Item 19 Do Not Repeat Knowledge
- Item 19: Do not repeat knowledge
results matching ""
No results matching ""

Item 19 Do Not Repeat Knowledge

Item 19: Do not repeat knowledge

The first big rule I was taught about programming was:

If you use copy-paste in your project, you are most likely doing something wrong.

This is a very simple heuristic, but it is also very wise. Till today whenever I reflect on that, I am amazed how well a single and clear sentence expresses the key idea behind the “Do not repeat knowledge” principle. It is also often known as DRY principle after the Pragmatic Programmer book that described the Don’t Repeat Yourself rule. Some developers might be familiar with the WET antipattern, that sarcastically teaches us the same. DRY is also connected to the Single Source of Truth (SSOT) practice, As you can see, this rule is quite popular and has many names. However, it is often misused or abused. To understand this rule and the reasons behind it clearly, we need to introduce a bit of theory.

Knowledge

Let’s define knowledge in programming broadly, as any piece of intentional information. It can be stated by code or data. It can also be stated by lack of code or data, which means that we want to use the default behavior. For instance when we inherit, and we don’t override a method, it’s like saying that we want this method to behave the same as in the superclass.

With knowledge defined this way, everything in our projects is some kind of knowledge. Of course, there are many different kinds of knowledge: how an algorithm should work, what UI should look like, what result we wish to achieve, etc. There are also many ways to express it: for example by using code, configurations, or templates. In the end, every single piece of our program is information that can be understood by some tool, virtual machine, or directly by other programs.

There are two particularly important kinds of knowledge in our programs:

Logic - How we expect our program to behave and what it should look like
Common algorithms - Implementation of algorithms to achieve the expected behavior

The main difference between them is that business logic changes a lot over time, while common algorithms generally do not once they are defined. They might be optimized or we might replace one algorithm with another, but algorithms themselves are generally stable. Because of this difference, we will concentrate on algorithms in the next item. For now, let’s concentrate on the first point, that is the logic - knowledge about our program.

Everything can change

There is a saying that in programming the only constant is change. Just think of projects from 10 or 20 years ago. It is not such a long time. Can you point a single popular application or website that hasn’t changed? Android was released in 2008. The first stable version of Kotlin was released in 2016. Not only technologies but also languages change so quickly. Think about your old projects. Most likely now you would use different libraries, architecture, and design.
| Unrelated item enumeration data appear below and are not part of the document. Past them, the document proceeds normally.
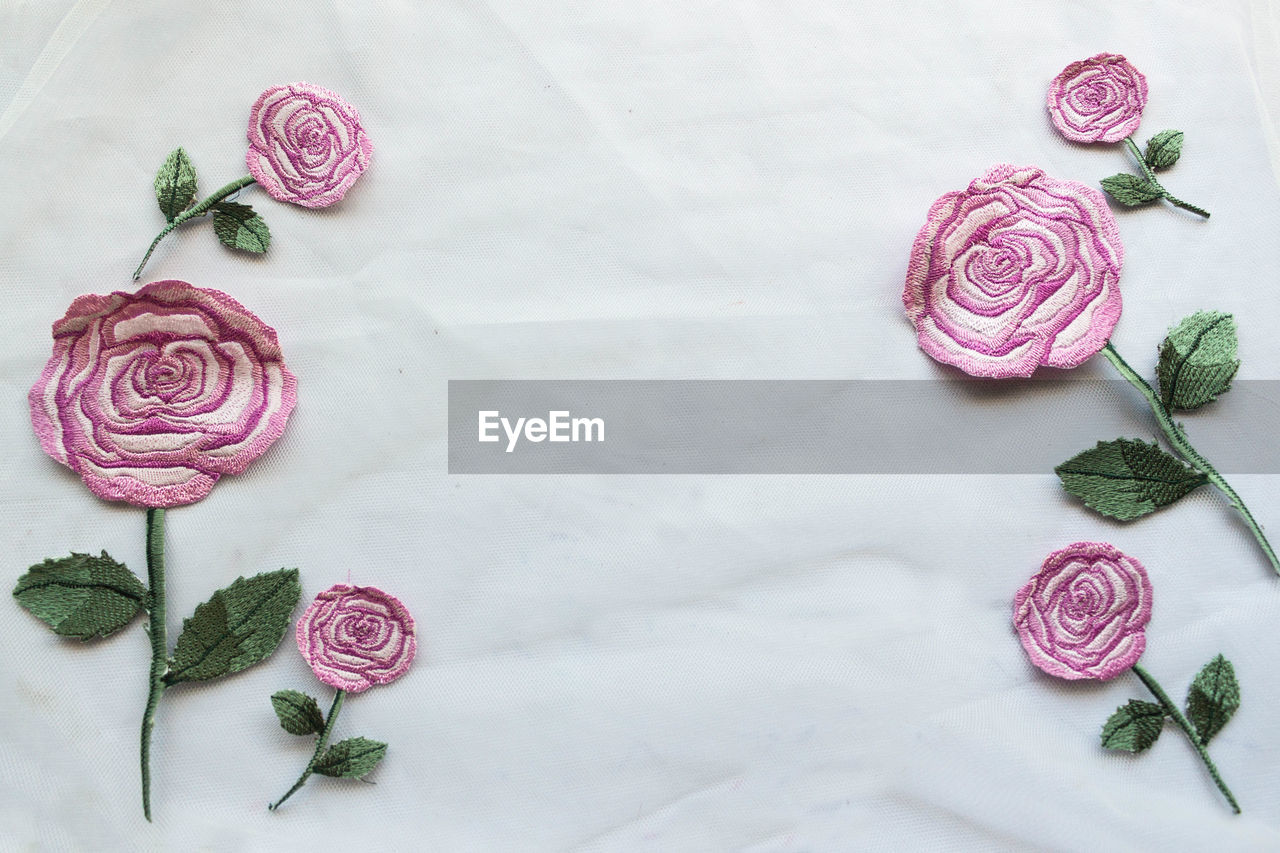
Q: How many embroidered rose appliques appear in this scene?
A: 6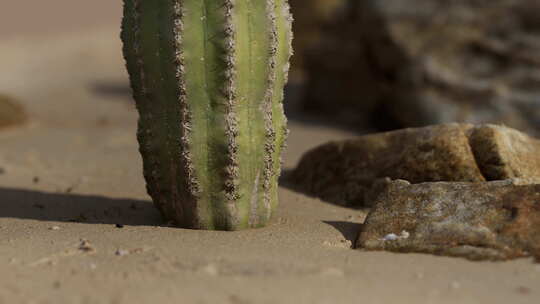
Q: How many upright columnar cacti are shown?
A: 1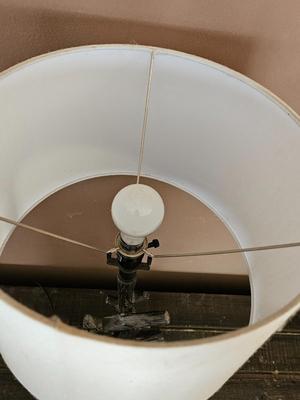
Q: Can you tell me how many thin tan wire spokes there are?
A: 3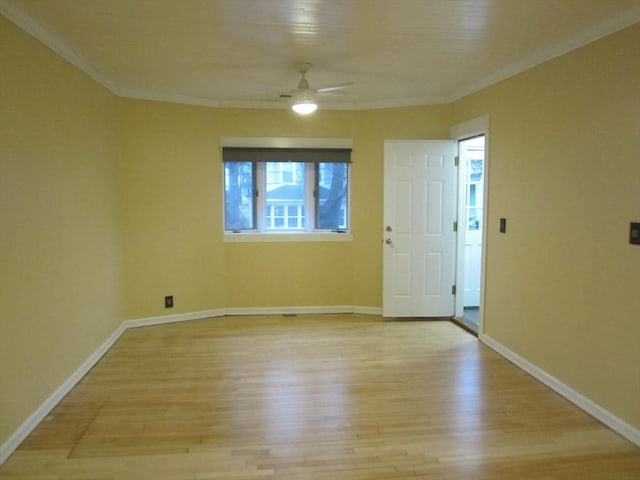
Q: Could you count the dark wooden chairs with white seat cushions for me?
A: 0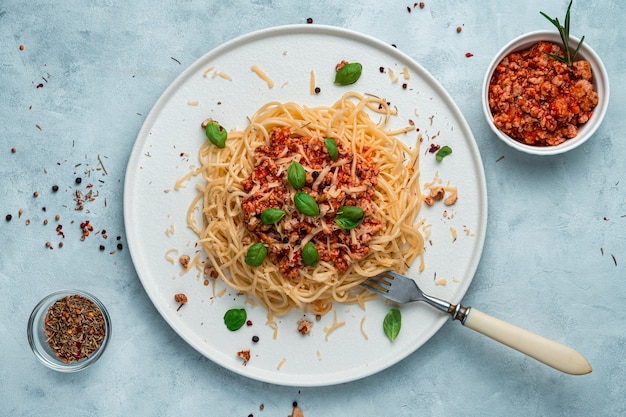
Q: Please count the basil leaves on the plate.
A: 12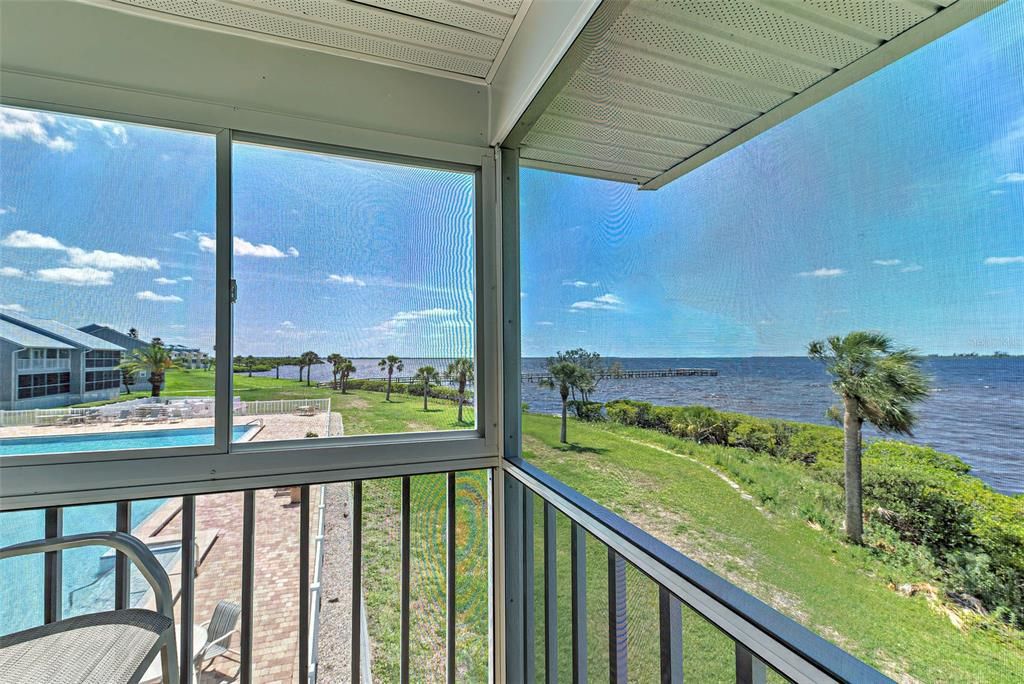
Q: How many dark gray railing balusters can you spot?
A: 14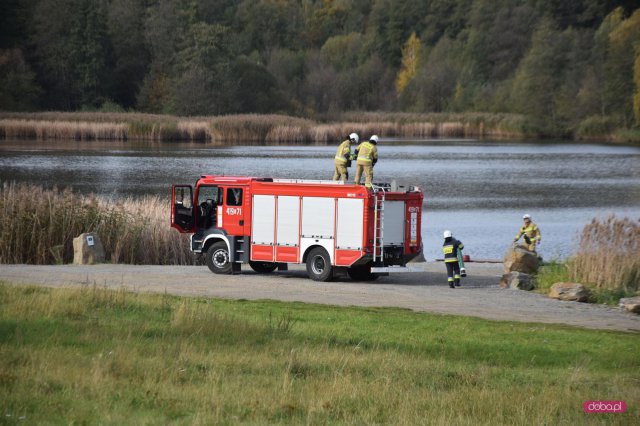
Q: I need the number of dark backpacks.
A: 0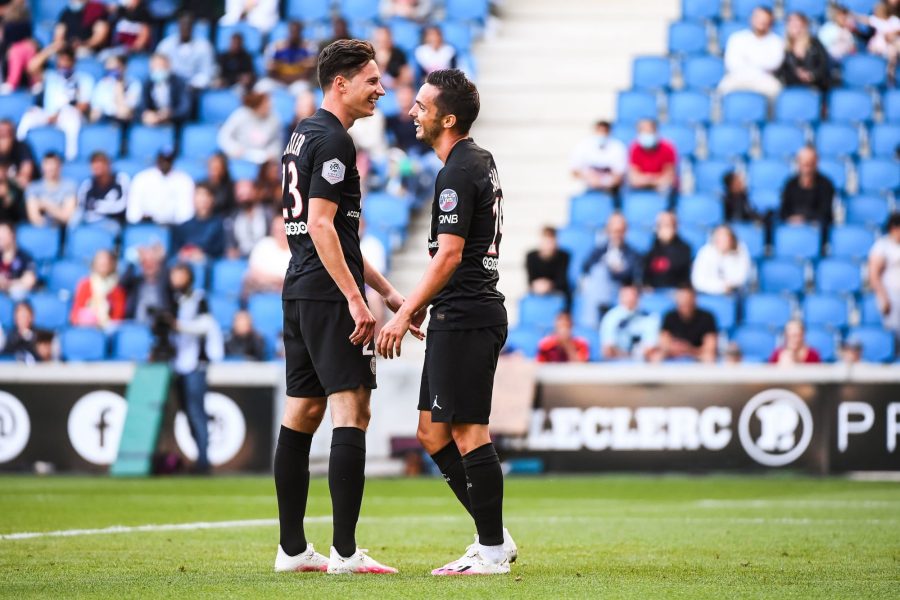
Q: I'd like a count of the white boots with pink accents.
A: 4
Changes often occur where we don’t expect them. There is a story that once when Einstein was examining his students, one of them stood up and loudly complained that questions were the same as the previous year. Einstein responded that it was true, but answers were totally different that year. Even things that you think are constant, because they are based on law or science, might change one day. Nothing is absolutely safe.

Standards of UI design and technologies change much faster. Our understanding of clients often needs to change on a daily basis. This is why knowledge in our projects will change as well. For instance, here are very typical reasons for the change:

The company learns more about user needs or habits
Design standards change
We need to adjust to changes in the platform, libraries, or some tools

Most projects nowadays change requirements and parts of the internal structure every few months. This is often something desired. Many popular management systems are agile and fit to support constant changes in requirements. Slack was initially a game named Glitch3. The game didn’t work out, but customers liked its communication features.

Things change, and we should be prepared for that. The biggest enemy of changes is knowledge repetition. Just think for a second: what if we need to change something that is repeated in many places in our program? The simplest answer is that in such a case, you just need to search for all the places where this knowledge is repeated, and change it everywhere. Searching can be frustrating, and it is also troublesome: what if you forget to change some repetitions? What if some of them are already modified because they were integrated with other functionalities? It might be tough to change them all in the same way. Those are real problems.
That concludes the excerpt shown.